[[ Source data open ]]

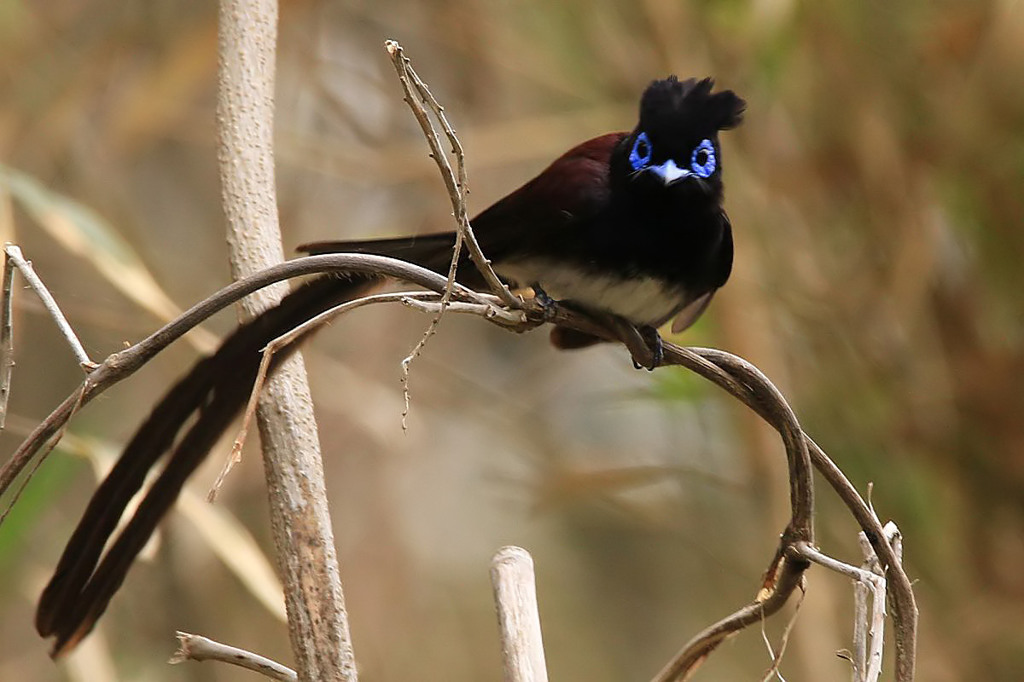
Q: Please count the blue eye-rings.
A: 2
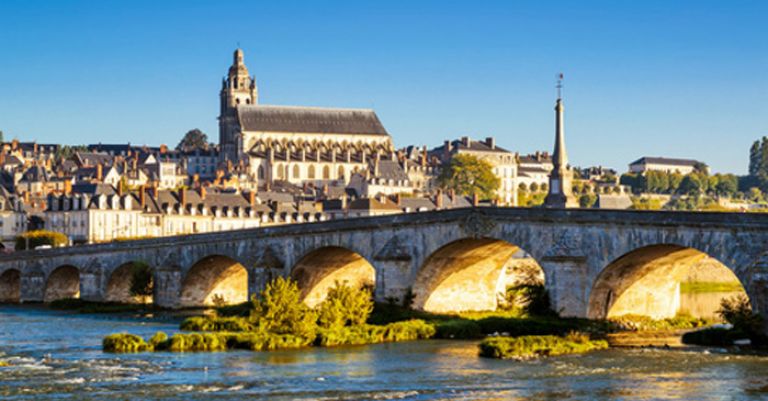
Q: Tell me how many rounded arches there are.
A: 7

[[ Source data closed ]]
[[ Source data open ]]

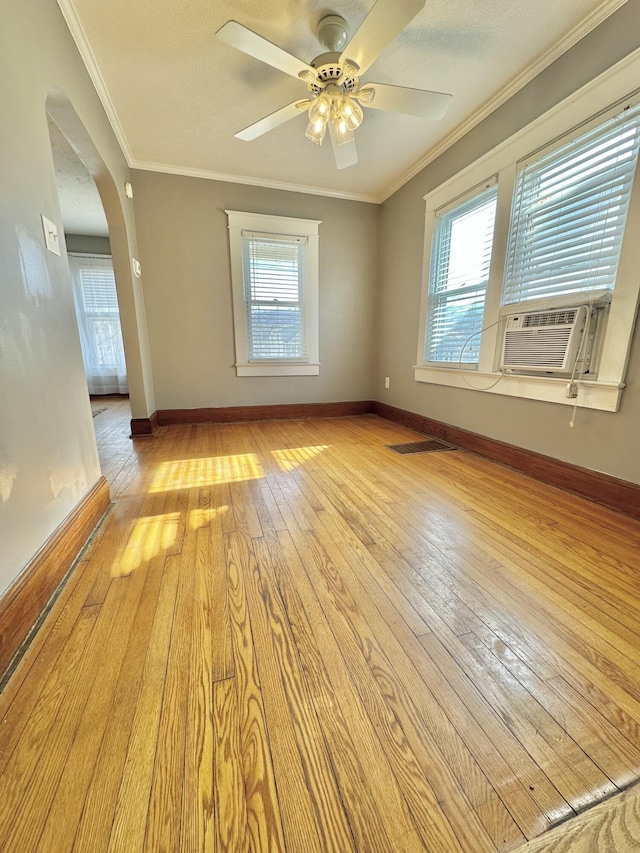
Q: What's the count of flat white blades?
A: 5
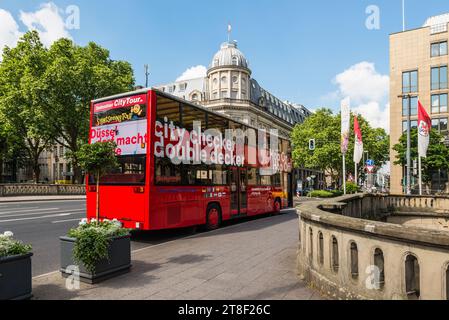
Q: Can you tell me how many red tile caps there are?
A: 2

[[ Source data closed ]]
[[ Source data open ]]

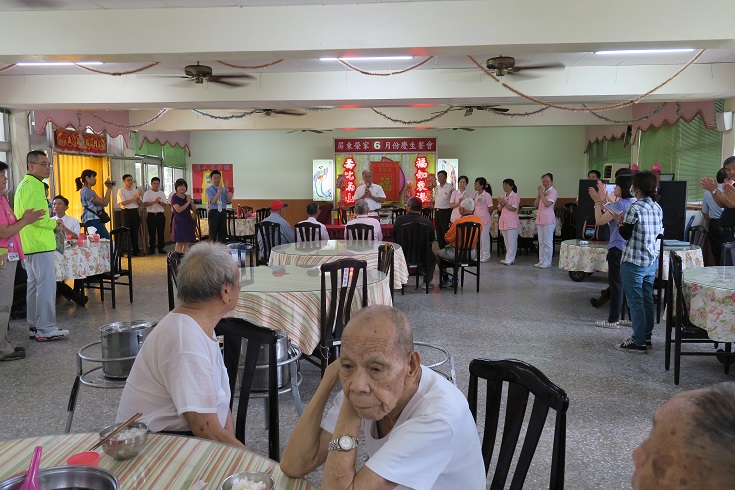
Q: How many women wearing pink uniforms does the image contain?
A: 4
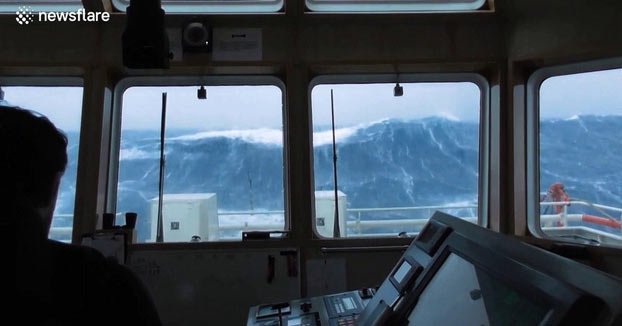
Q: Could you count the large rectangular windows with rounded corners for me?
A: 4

[[ Source data closed ]]

■ **Task prompt**
Each line of the records with the word "there" in it is to be copied.

■ **Finished task**
Q: Tell me how many rounded arches there are.
Q: Can you tell me how many red tile caps there are?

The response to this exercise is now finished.